The two men that had pinned him before darted forward as Nezumi ripped out of the leaders grasp, only to immediately be shoved to the ground by their joined strength. 

“That’s right, rub his pretty little face in the dirt.” The leader laughed, “Show our princess what she’s worth.” 

Shion closed his eyes, but the second he heard the belt buckle being undone, he could still see — see red, blood pumping through his eyelids, red, red, red. 

“ _You bastards!_ ” He screamed, scrambling from his hiding place, eyes open but still only seeing red. “ _I’ll kill you.”_

“Shion, you fucking idiot!” Nezumi shouted, having already managed to get one of his captors in a headlock. 

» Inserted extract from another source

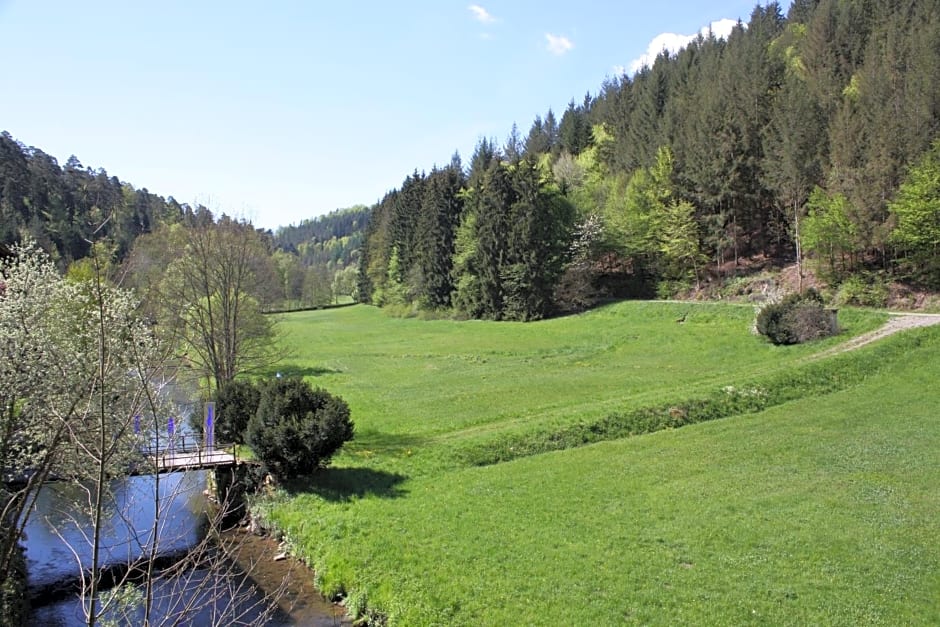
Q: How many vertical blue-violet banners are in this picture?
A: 3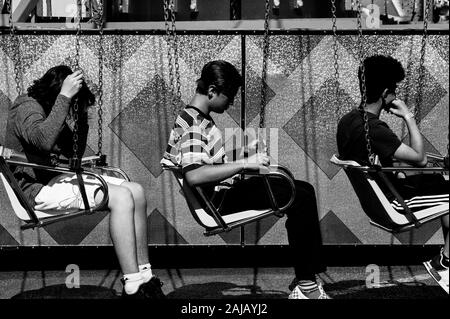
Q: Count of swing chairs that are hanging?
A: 3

Shion narrowly avoided the first punch, but caught the second straight to his gut, slammed back by a gang member wearing a large studded jacket.  
He twisted out of the way, rolling over until he could leap back up to his feet, shouting, “I’m tainted! I’ve got the sickness!” 

“What?” The gang member frowned. 

“You deserve to die. I should give it to you, share the sickness with you. It’d be what you deserve, for even thinking about touching Nezumi.” Shion growled, reaching out his dirty hand threateningly. 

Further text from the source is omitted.